All lines with the word "Tell" are to be found and copied from the listing.

───── SUPPLIED MATERIAL ─────

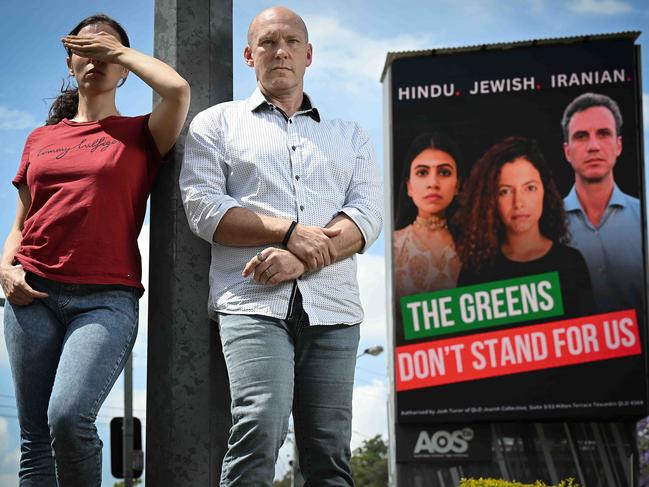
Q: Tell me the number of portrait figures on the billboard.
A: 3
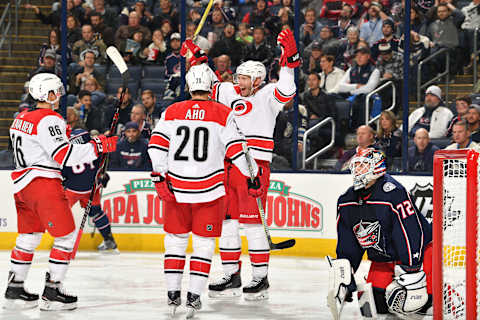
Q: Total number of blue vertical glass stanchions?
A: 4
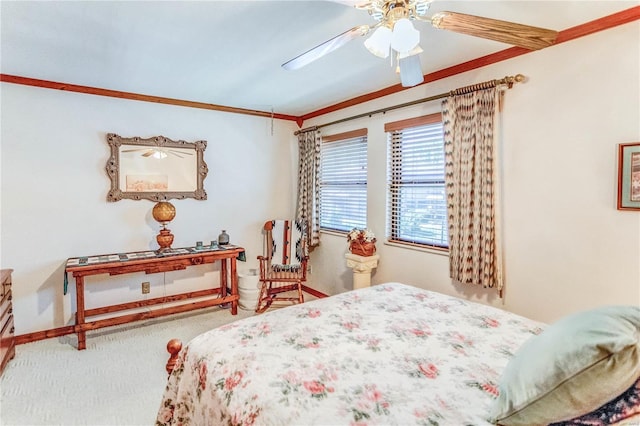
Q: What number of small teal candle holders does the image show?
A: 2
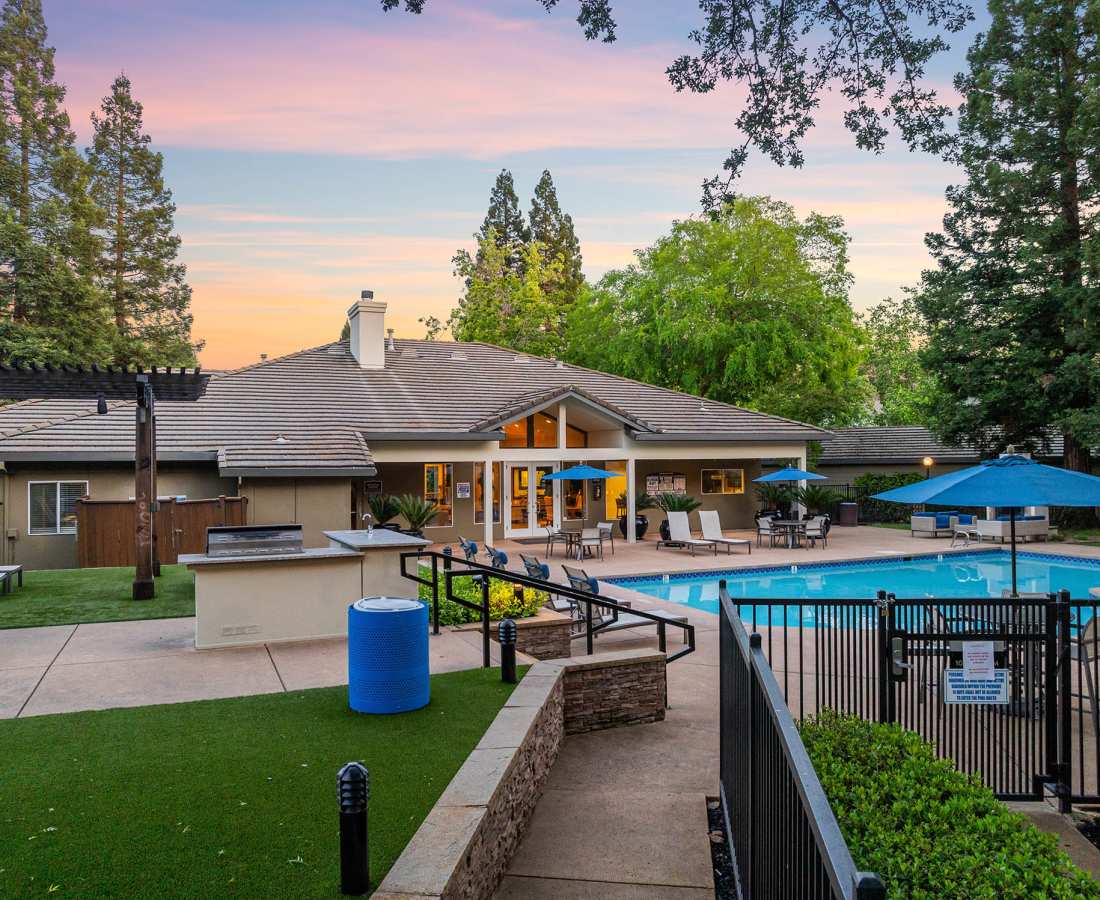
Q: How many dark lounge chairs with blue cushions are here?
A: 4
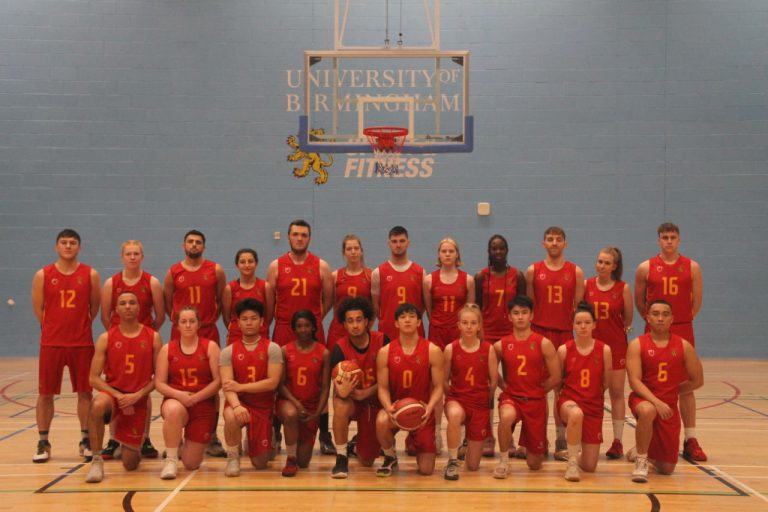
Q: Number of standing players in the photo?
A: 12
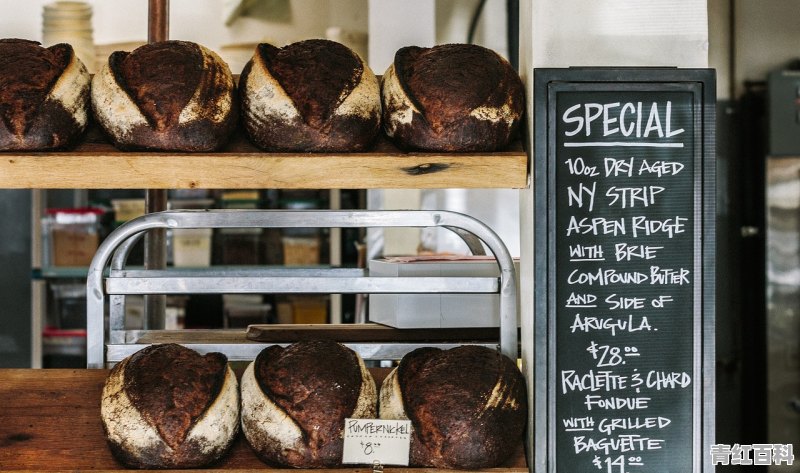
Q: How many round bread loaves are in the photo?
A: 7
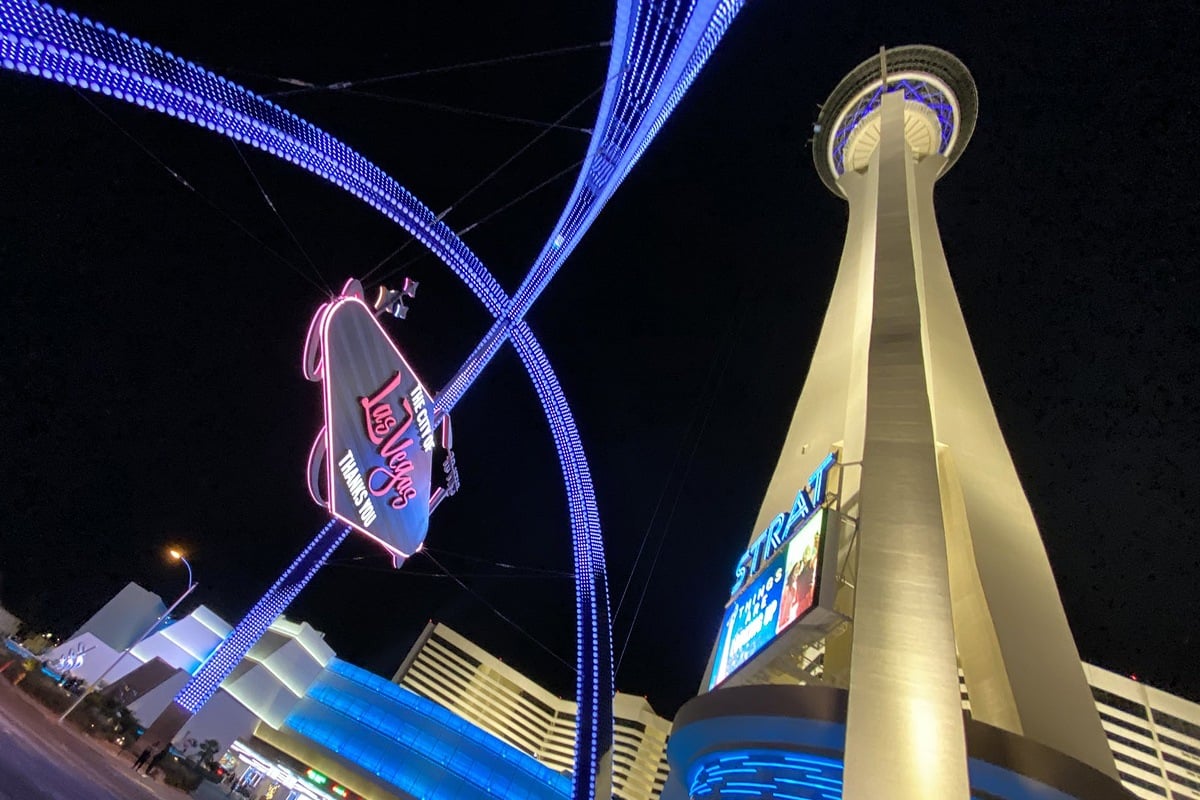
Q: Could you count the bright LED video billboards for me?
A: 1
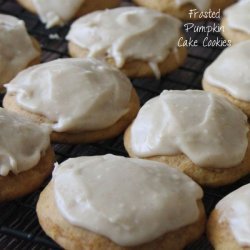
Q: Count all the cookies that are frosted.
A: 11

─────
───── SUPPLIED MATERIAL ─────

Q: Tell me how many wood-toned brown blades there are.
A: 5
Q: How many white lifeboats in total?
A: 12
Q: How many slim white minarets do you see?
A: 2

─────

TASK SOLUTION
Q: Tell me the number of portrait figures on the billboard.
Q: Tell me how many wood-toned brown blades there are.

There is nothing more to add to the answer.